Zwar sitzen der Wirtschafts- und Finanzminister Nils Schmid (SPD) und die Staatsministerin Silke Krebs (Grüne) Kraft ihres Amtes im Aufsichtsrat der EnBW und können daher die betreffenden Verträge einsehen. Doch aufgrund des Aktiengesetzes unterliegen sie einer umfassenden Verschwiegenheitspflicht – mit der Folge, dass sie über die Inhalte des Vertrags selbst den Ministerien und dem Parlament keine Auskünfte erteilen dürfen.
Also rätselt nun ganz Baden-Württemberg darüber, ob die EdF der EnBW eines Tages eine dicke Rechnung schicken wird oder nicht.
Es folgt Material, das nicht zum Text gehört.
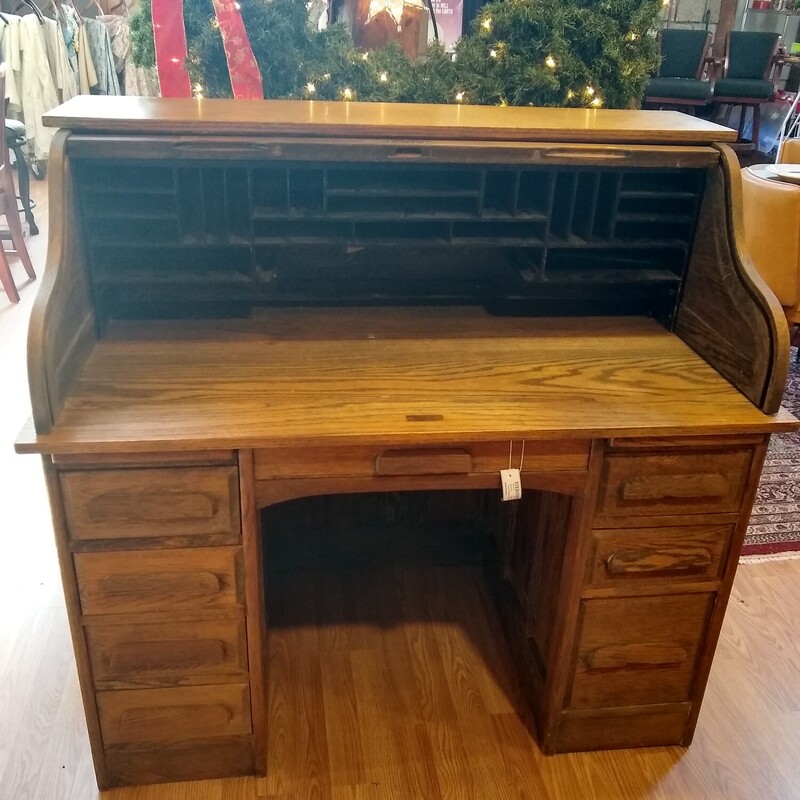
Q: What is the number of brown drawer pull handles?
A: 8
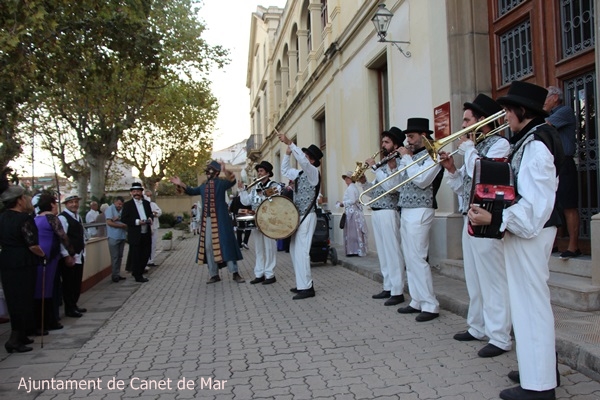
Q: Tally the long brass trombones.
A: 1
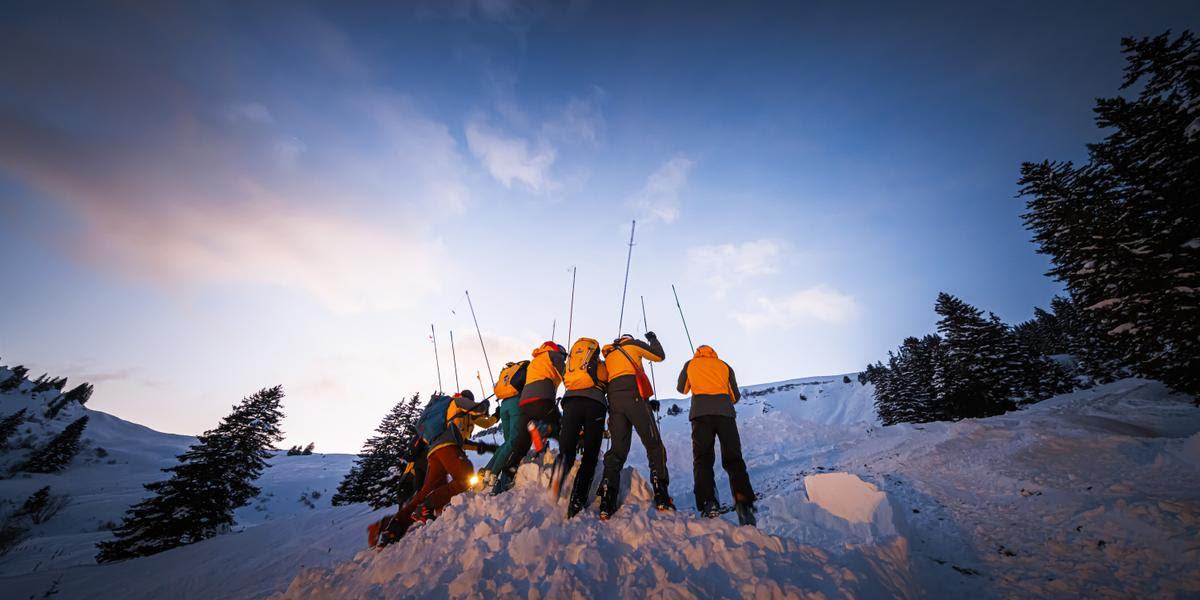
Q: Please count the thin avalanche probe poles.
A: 9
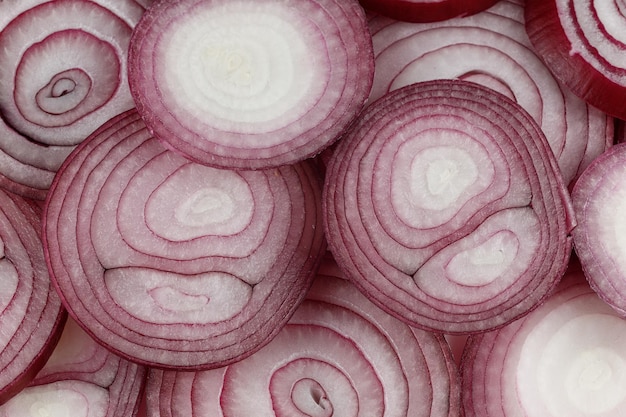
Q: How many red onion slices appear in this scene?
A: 12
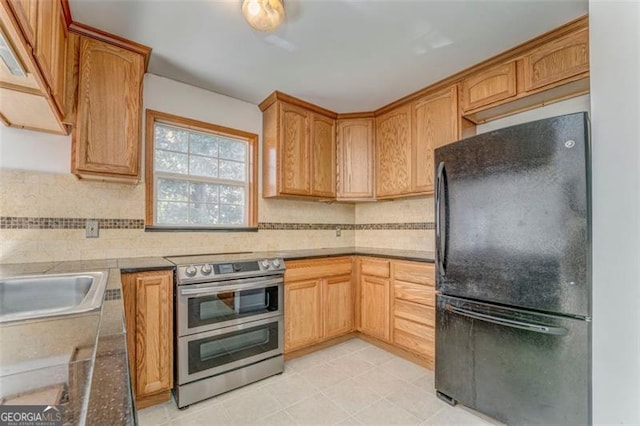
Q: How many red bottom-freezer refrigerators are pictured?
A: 0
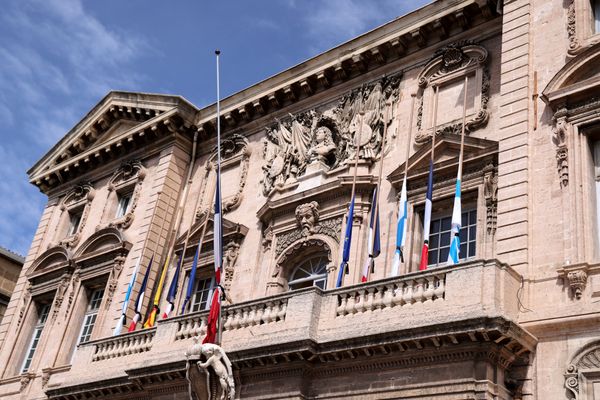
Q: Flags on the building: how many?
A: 11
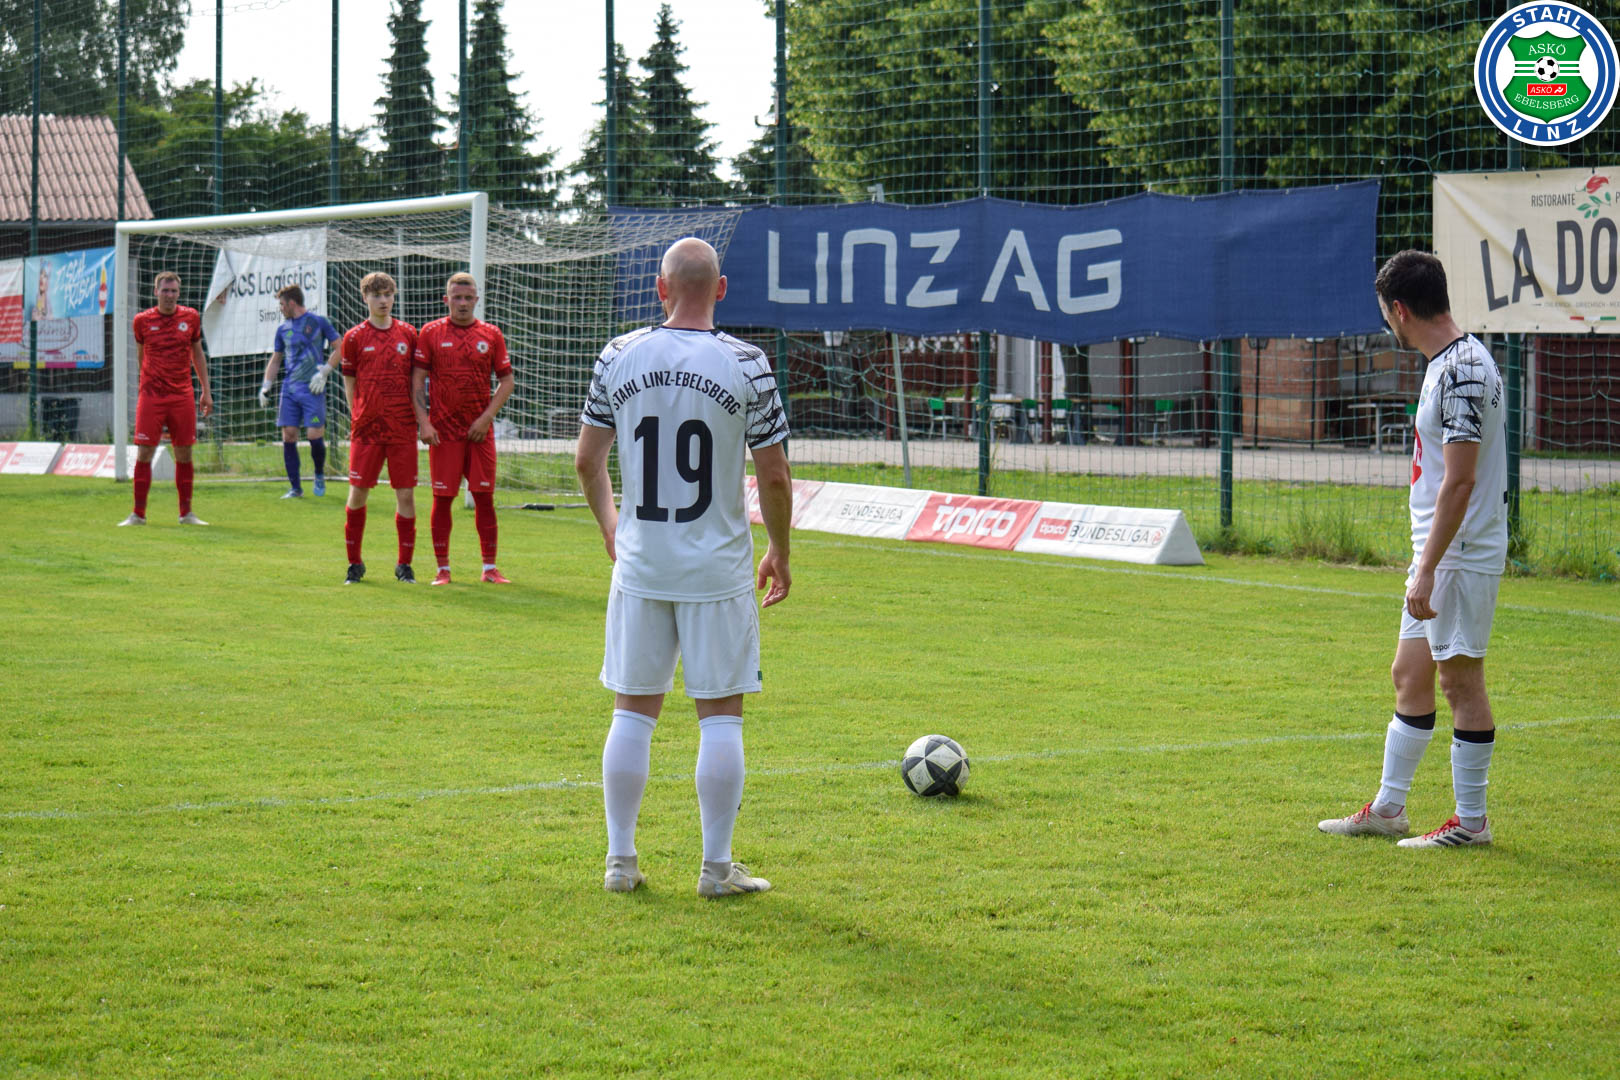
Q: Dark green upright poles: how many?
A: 10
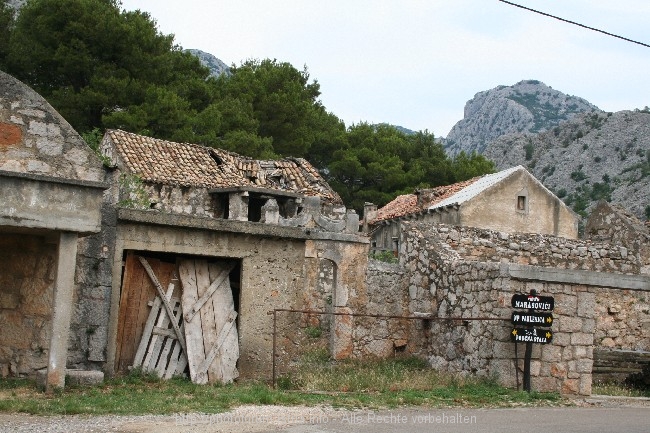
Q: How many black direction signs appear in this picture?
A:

Zwar betont die EnBW in ihrem Geschäftsbericht, dass nach ihrem Ermessen „dahingehend kein rechtmäßiger Anspruch des Kraftwerksbetreibers“ bestehe.
Externe Prüfung unmöglich
Aber diese Rechtsauffassung kann bislang kein Externer prüfen, weil die EnBW mauert: Einen Antrag zweier Zeitungen des Landes, die nach dem Landesumweltinformationsgesetz Einblick in die fraglichen Unterlagen erhalten wollten, lehnte der Konzern im vergangenen Herbst ab.
Eine der beiden Zeitungen, die Freiburger Wochenzeitung Der Sonntag, warnte nun, es werde ein „grundlegendes Funktionsprinzip unserer Demokratie“ – nämlich die Kontrolle der Regierung durch das Parlament im Auftrag der Bürger – ,„durch das Regelwerk einer Aktiengesellschaft außer Kraft gesetzt“. Das dürfe vor allem dann nicht sein, wenn diese Aktiengesellschaft „quasi ein Tochterunternehmen des Landes“ ist.
Auch unter den Bürgern wendet sich auf der deutschen Rheinseite die Stimmung zunehmend gegen die Landesregierung, die in dieser Sache als wenig engagiert wahrgenommen wird. Als vor einigen Monaten Helmfried Meinel, Ministerialdirektor im Umweltministerium, im badischen Müllheim ein Gutachten zur Sicherheit des Reaktors Fessenheim präsentierte, wollten die weit mehr als 100 Atomkraftgegner lieber über die EnBW-Beteiligung und die zugrundeliegenden Verträge reden – am Ende verließ der Landesvertreter ziemlich gerupft die Sitzung. Obwohl er eigentlich der eigenen Basis gegenüber stand.